In the past week, we struck a rich vein of evidence all but proving the case beyond reasonable doubt.
As originally advertised, the March 2018 Handshake between President Uhuru Kenyatta and then opposition chief Raila Odinga had nothing to do with 2022. 

There is reason to believe that Uhuru was committed to this position, while Raila was focused on using the détente to assemble a compelling bid for the forthcoming polls.

This is the locus of the fundamental conflict underlying the entreprise. 

This conflict was buttressed by a hearty mutual contempt between the two politicians, often cascading to hordes of their unwitting followers.

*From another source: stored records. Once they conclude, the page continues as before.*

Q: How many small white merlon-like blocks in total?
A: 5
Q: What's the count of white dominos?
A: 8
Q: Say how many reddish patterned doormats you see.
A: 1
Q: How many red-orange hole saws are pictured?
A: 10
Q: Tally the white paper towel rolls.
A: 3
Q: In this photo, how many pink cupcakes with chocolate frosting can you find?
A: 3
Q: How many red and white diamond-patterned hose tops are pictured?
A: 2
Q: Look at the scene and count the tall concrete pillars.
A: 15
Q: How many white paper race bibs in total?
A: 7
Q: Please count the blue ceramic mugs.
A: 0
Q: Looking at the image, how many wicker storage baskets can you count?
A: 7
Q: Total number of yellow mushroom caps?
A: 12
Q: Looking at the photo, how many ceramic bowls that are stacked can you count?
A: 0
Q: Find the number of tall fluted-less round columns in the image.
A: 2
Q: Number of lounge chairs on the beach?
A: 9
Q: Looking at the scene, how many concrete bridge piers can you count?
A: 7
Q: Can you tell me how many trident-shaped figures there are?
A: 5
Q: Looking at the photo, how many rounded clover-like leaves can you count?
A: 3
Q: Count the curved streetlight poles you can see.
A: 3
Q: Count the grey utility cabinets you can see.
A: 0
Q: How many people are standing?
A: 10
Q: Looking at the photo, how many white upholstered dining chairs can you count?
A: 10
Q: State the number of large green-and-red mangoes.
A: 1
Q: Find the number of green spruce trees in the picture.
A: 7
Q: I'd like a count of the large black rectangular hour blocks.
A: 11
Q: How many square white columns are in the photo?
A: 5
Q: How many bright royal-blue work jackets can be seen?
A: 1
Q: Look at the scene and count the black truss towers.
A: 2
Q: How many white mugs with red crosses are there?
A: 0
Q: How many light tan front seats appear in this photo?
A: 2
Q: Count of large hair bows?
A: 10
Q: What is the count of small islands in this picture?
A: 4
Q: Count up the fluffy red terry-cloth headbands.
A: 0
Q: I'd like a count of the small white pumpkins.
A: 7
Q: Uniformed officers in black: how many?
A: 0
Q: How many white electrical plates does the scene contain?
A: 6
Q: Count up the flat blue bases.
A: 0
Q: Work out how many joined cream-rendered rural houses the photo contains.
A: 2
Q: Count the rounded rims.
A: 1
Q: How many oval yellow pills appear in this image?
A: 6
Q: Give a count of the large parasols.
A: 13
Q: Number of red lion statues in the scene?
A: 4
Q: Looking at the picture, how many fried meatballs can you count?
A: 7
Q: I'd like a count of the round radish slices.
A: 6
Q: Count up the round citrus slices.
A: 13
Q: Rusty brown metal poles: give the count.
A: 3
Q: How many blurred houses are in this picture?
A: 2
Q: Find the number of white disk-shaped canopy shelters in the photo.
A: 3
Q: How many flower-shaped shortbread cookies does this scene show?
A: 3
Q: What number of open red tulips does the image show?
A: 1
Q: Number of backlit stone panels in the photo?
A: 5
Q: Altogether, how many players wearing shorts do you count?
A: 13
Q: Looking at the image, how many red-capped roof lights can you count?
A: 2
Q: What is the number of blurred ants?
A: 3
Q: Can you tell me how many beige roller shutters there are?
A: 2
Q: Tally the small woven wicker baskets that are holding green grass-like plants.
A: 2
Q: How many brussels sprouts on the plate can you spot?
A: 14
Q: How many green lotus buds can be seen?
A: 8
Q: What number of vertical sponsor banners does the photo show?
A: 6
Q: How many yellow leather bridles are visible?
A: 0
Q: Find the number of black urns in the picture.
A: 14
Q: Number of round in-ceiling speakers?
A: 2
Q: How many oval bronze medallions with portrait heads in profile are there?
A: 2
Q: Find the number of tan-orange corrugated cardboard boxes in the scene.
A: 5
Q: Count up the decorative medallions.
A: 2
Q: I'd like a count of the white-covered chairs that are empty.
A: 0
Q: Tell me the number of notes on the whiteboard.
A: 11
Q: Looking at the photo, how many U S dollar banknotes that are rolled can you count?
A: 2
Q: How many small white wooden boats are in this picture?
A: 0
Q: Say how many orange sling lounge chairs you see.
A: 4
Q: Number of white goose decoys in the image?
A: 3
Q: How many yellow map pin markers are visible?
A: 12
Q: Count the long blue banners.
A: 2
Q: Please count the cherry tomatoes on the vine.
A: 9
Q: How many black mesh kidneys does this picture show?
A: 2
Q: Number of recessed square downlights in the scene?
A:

For Raila, conceding defeat to a rival he considered absolutely inferior was revolting. Claims of stolen election victory were not mere face-saving responses, they were consistent with his evaluation of his adversary as unworthy.

In 2002, Uhuru’s candidature outraged Raila to the point of summarily terminating his painstakingly crafted pact with Nyayo, bolting to Narc barely in the nick of time. 

Uhuru’s presidency from 2013 therefore plunged Raila into prolonged distemper, and when vindication was not forthcoming in 2017, he went for broke.

Obviously, Uhuru, stung by his rival’s animus and contempt, gave as much as he got. He amplified murmured and whispered insinuations of Raila’s sinister proclivities, mocked his foibles and sneered at his affectations. 

Creative permutations 

Leveraging riots, violence, looting sprees and other disruptive side-effects of Raila’s ‘mass action’, Uhuru portrayed him as inimical to the economy and an existential threat to Kenya.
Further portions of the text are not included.